How generative AI is closing the gap between elegant protocols and real-world adoption

Most digital public infrastructure projects that failed were, in a narrow sense, technically successful. The code worked. The protocol was elegant. What failed was the assumption that simplifying the protocol automatically simplifies the problem of adoption.

The category error that kills most DPI programs is treating adoption as if it were simple. Leaders commission roadmaps, set symbolic milestones, and express bewilderment when numbers plateau.

When dealing with complicated problems, you must first sense, analyse, then respond. In a complex one, you must probe first — run safe-to-fail experiments, watch what emerges, then respond and amplify what works. Rigid 12-month plans are the wrong tool for a complex challenge. What is needed is a culture of rapid experimentation, honest feedback and the institutional courage to change course quickly.

Key insight

Context is not transferable. The lesson from every successful DPI is not the system itself — it is the specific condition of political will, institutional trust, and social readiness that made the system possible. Leaders who import only the architecture without importing the ecosystem conditions are building on sand

What DPI actually needs are lead indicators: merchant training completion rates, community trust scores, grievance resolution times, ecosystem diversity, and second-order economic effects — new businesses formed, measurable income uplift in target demographics.

Key insight

In a collectivist society, the most important infrastructure you can build is not the protocol. It is the network of trusted evangelists who will carry the protocol to communities that the protocol itself cannot reach. Evangelism is not a communications afterthought. It is a core engineering decision, deserving the same rigor, resourcing, and measurement discipline as the API design.

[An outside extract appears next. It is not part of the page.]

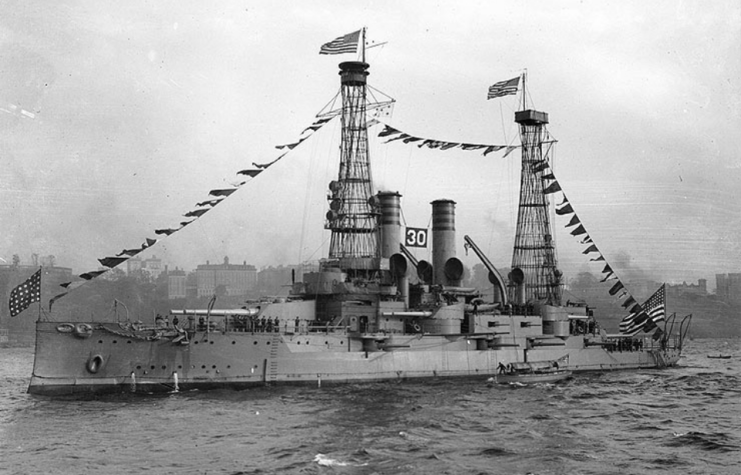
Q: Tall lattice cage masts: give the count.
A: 2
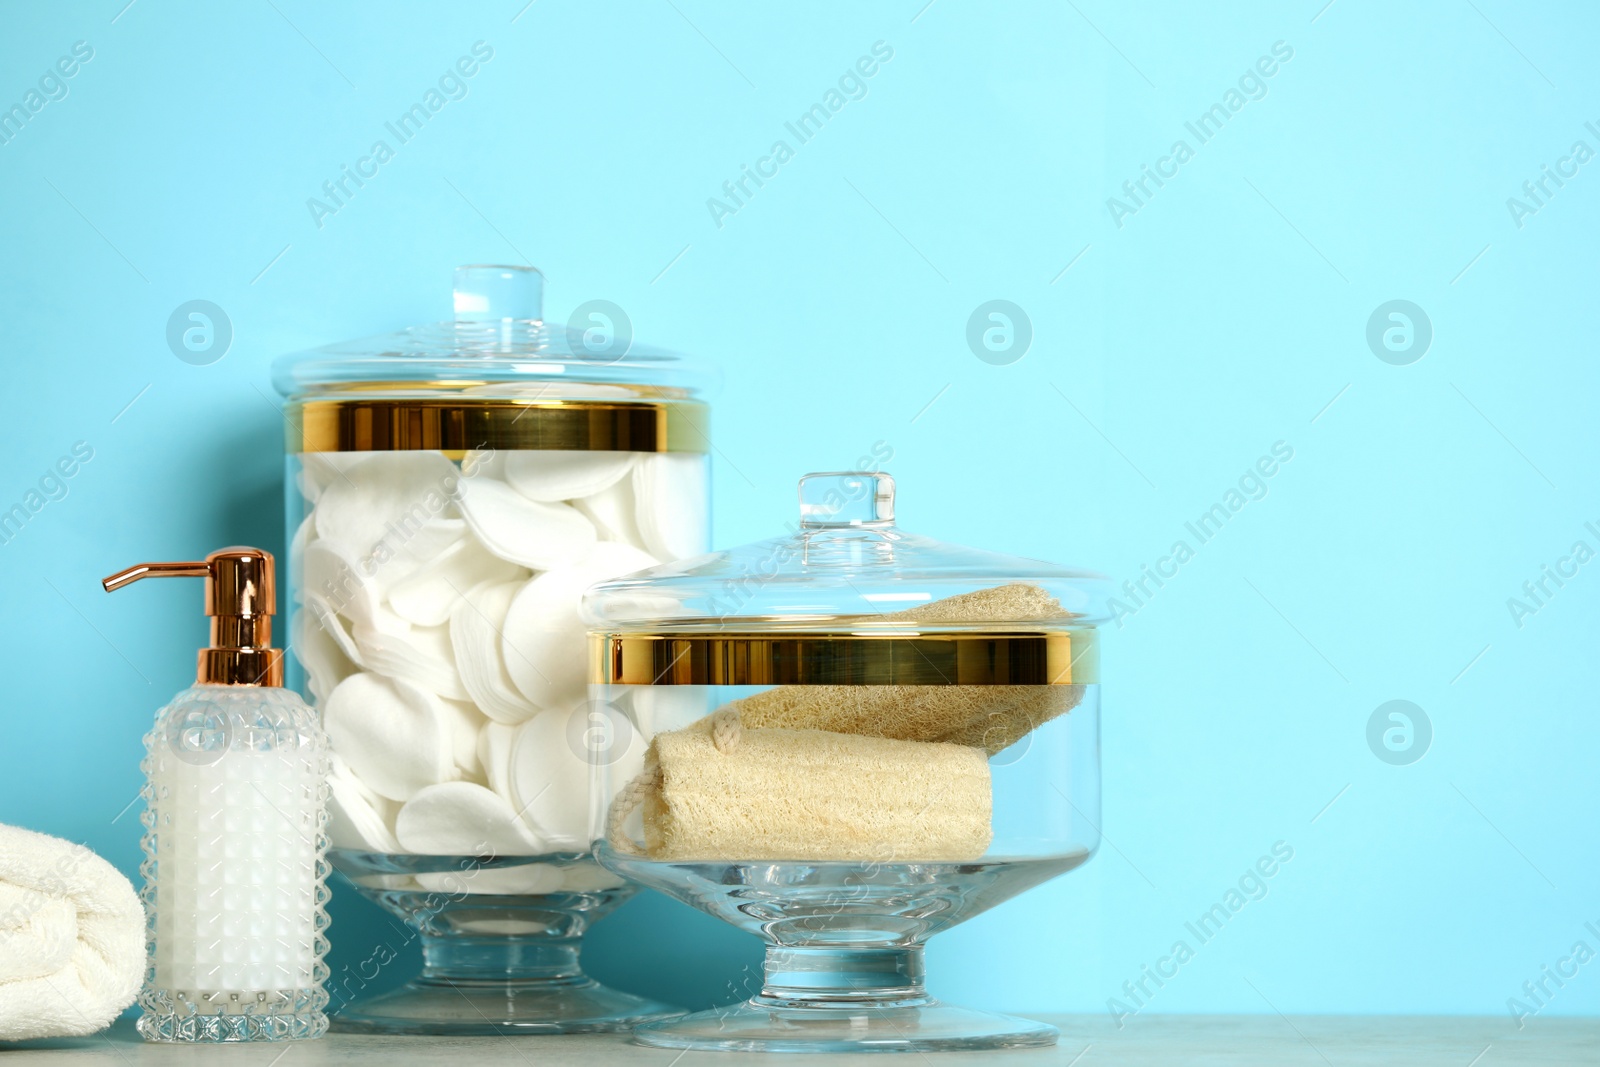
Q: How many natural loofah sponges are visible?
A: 2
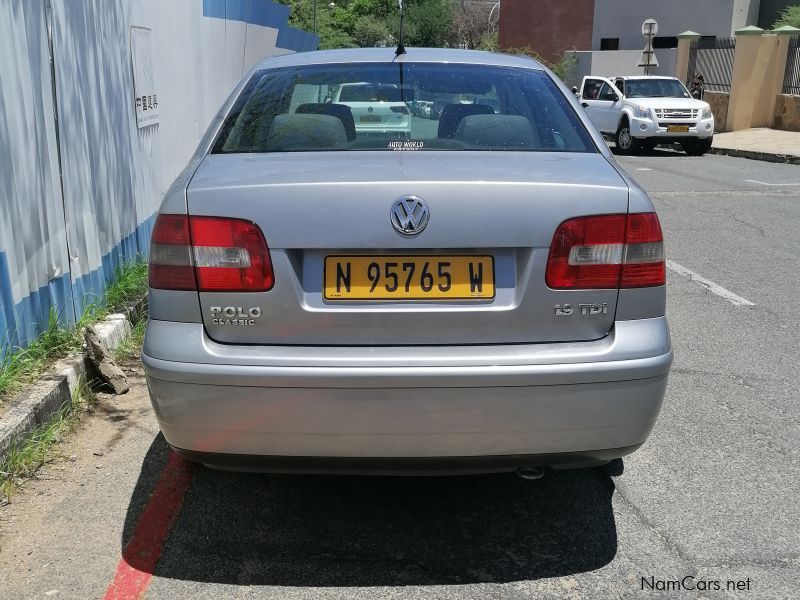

Traditional DPI operates on a 10-year horizon. GenAI, applied intelligently, compresses that to two-to-three years — not by shortcutting the hard problems, but by accelerating the sensing, learning, and course-correction cycles that determine whether a complex system stabilizes or collapses.

Platforms like AI/worksᵀᴹ — Thoughtworks' Agentic Development Platform — are beginning to demonstrate what this looks like in practice. API specifications and protocol documents turned into functional prototypes in days, not quarters. ABHA V3 health account enrolment, Beckn logistics flows, Finternet domestic transfer protocols — each built from source specifications into working backends, frontends, and tests, with every API call traceable to its exact specification section. This is not aspirational. It is happening now.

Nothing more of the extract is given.